Forty-one. Forty. Thirty-nine.
'You any good, old man?' the captain had asked, rankling her nose at the old Inkling.
'Just awful. Couldn't hit the fat end of a humpback if I spat at it,' the sniper replied, throwing a smirk that showed just what he thought the question was worth.
'Charger, huh?' said the captain's mate, while the captain herself tried to decide, with some apparent difficulty, whether or not she ought to be insulted.
'Best you'll get in Inkopolis, boy. Want my letters of reference? I also do birthday parties,' the sniper said with a weezy laugh that Gelert could see from the frisson of annoyance that twitched below the captain's black mask – if it had been intended for that – had hit home.
'Old man,' said the captain. She closed her eyes as if to calm herself. 'You shoot a good charger, that's fine by me. You deliver, you can splat with us. You don't, you go.

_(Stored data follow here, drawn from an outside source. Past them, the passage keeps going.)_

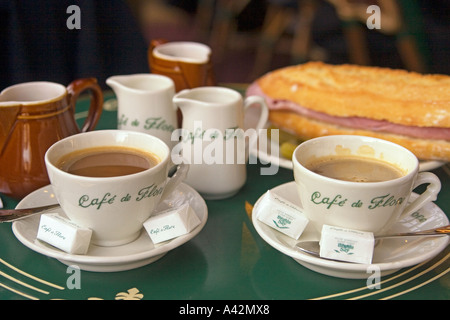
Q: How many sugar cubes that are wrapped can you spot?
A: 4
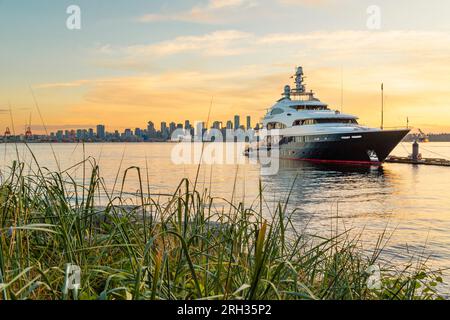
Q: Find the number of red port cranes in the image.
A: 2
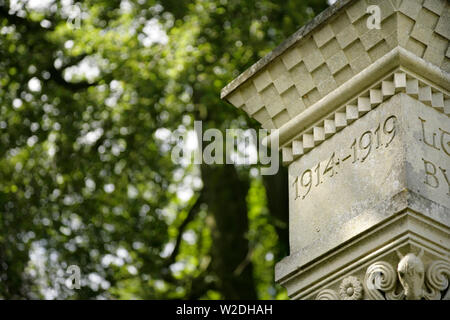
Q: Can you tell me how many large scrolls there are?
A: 2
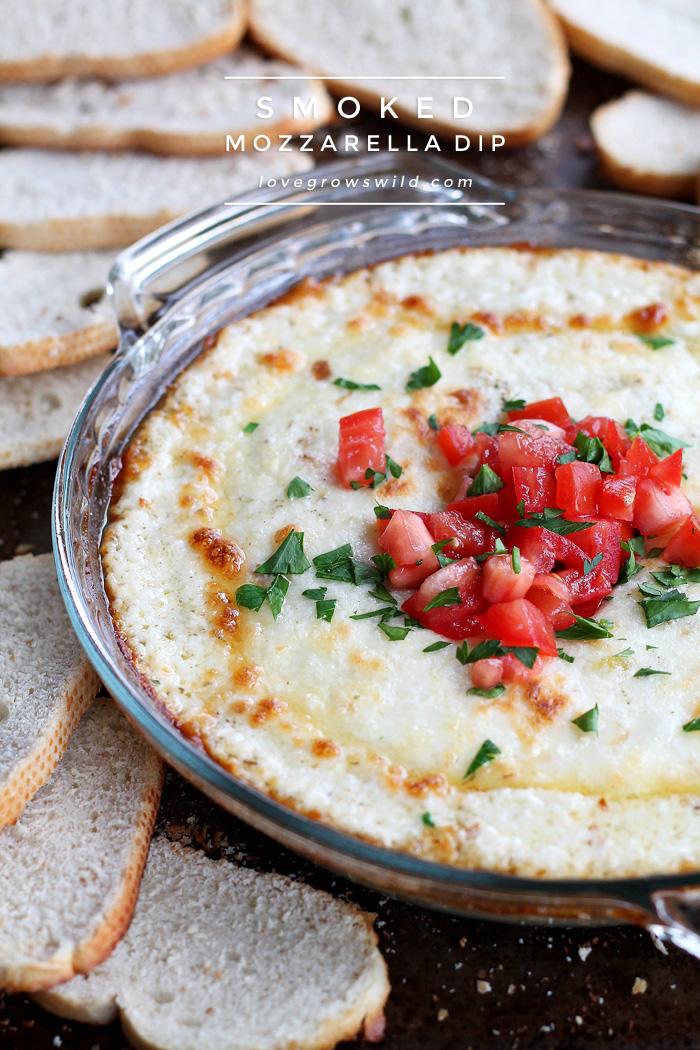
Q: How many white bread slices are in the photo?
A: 11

That's the rule for everybody. Understood?'
'Hey, I speak threat just as well as I do Inkling. No need to shout.' The sniper's smile did not waver, but the captain turned her back on him.
'Whatever. It's Moray Towers for this game. Just keep them off our base and we'll take care of the rest.'
'Oh, yes, sir!' the sniper shot back with a crisp salute. The captain seethed. Her mate's eyes twitched to-and-fro between the two, and he wrung his hands in the thick quiet that had suddenly filled the waiting room like a thick, clinging fog.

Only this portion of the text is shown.